Maybe we can give "hints" that this can be refactored to xy as there is a collision to make it more transparent to users.

We could do that, but my intention with the overlaps was to simplify common scenarios (e.g. layouts for CSV files).
Version with overlaps:

layout CSVLayout { row 1 called Header; column A called ColumnA; column B called ColumnB; }

Version that avoids overlaps:

layout CSVLayout { row 1 called Header; A2:A called ColumnA; B2:B called ColumnB; }

The version with overlaps can be modeled using just syntactic sugar syntax whereas the other one needs to select partial columns. This would become even more complicated when a user wants to exclude a row in the middle of the data.
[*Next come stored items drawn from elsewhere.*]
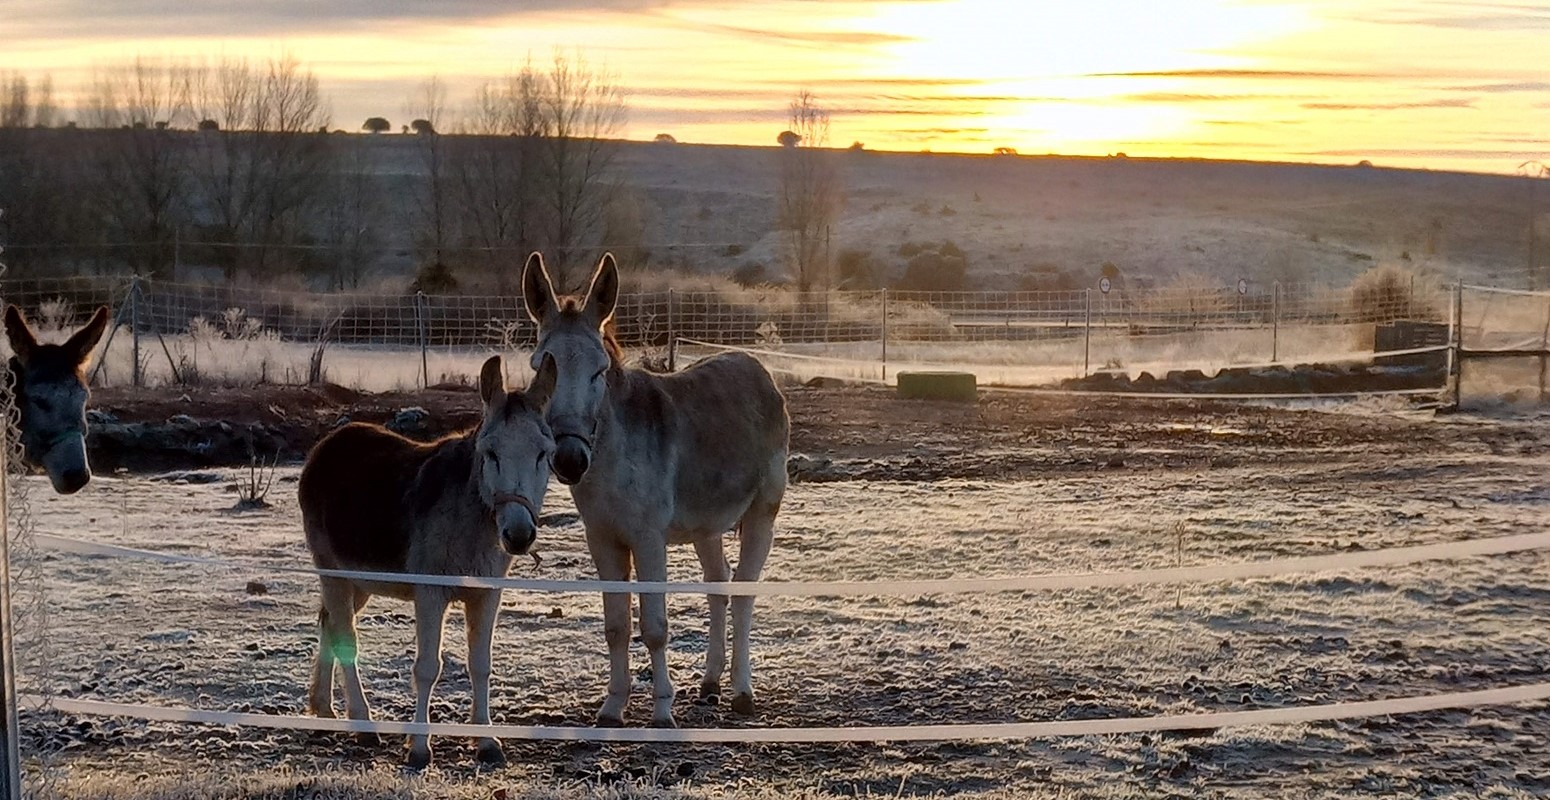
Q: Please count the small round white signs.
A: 2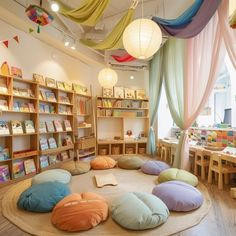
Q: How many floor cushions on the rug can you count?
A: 10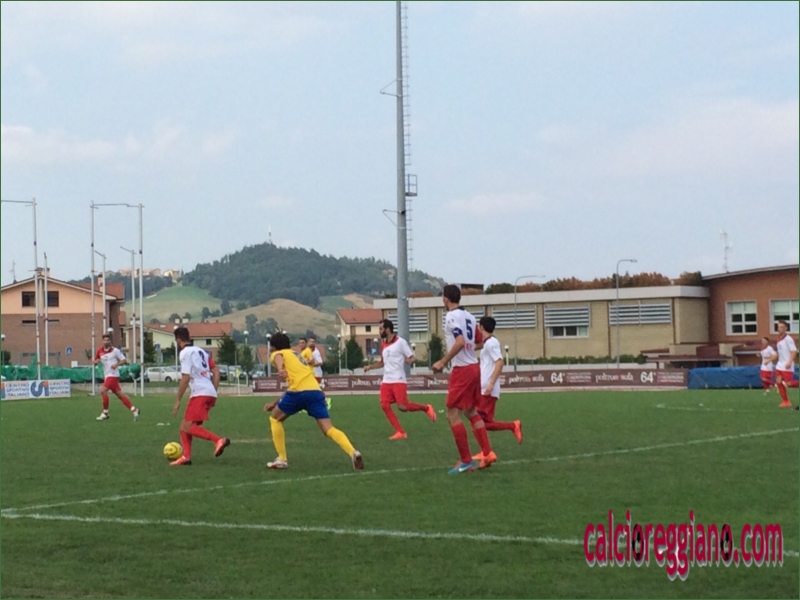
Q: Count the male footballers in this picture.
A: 10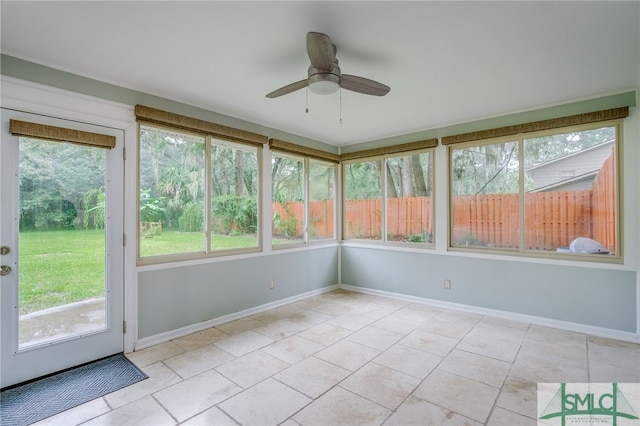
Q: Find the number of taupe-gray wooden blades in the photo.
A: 3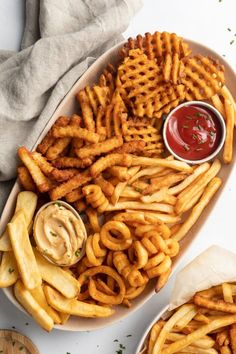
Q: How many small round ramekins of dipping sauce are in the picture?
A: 2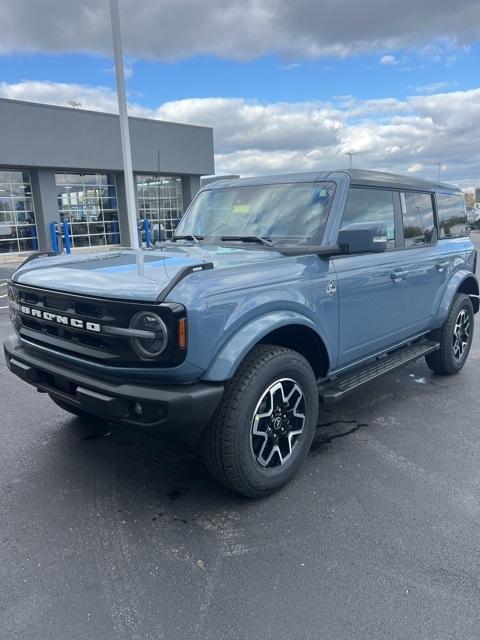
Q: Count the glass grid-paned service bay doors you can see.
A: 3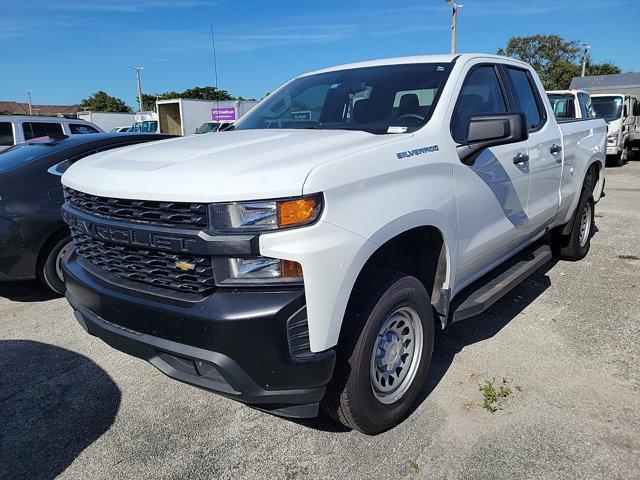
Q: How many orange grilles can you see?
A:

georg-schwarz · 2023-01-19T13:25:55Z

rfc/0001-cell-ranges.md

+
+block MyTableBuilder oftype TableBuilder {
+  sheetLayout: MyLayout;
+  columns: {


I think your idea to separate the range from the table format is a good idea. However, also a little non-intuitive referencing the ranges of the layout that is defined somewhere else (?)

A thought I had was to attach the layout to the sheet in the CSVFileExtractor. Subsequent blocks which process the sheet would then be able to access cell ranges from the attached layout.

Another idea would be to use the cell range syntax inline, without any layout:

block MyTableBuilder oftype TableBuilder { columns: { "column1": column A oftype text; "column2": B2:B, cell C1 oftype integer; } }

I don't think this is a good idea, it seems very inspired from the one use case of CSV data into tables. Imho, we should look how to model a table/structured data (probably by defining attributes and their types). And only then model a mapping between the data from a CSV file and it's layouts to that table structure.

That would make the table model easier:

you'd not have to reference layouts or table ranges

you'd also avoid the double meaning of column that occurs here (there is an attribute columns that refers to the columns of the table but also columns inside a layout are used).

It also means the table model is reusable for other, future, data, like actual DB loaders or saving entities from an object store as rows in a table.

For clarity, this could still mean we have a TableBuilder block, just that it maps from a CSV file with a layout to some definition of a table.

georg-schwarz · 2023-01-19T13:26:57Z

rfc/0001-cell-ranges.md

+
+# Drawbacks
+
+- Header rows can't be used for column names


Would be possible by a syntax like this:
cellvalue A1: MyRange oftype text;

Another possibility I thought of is an array-like syntax such as Header[1]: MyRange oftype text where Header is also a 1-dimensional cell range.
Or having an attribute columnNames: Header; in the TableBuilder block. Not sure how to define the columns attribute then, if the column names are already specified elsewhere.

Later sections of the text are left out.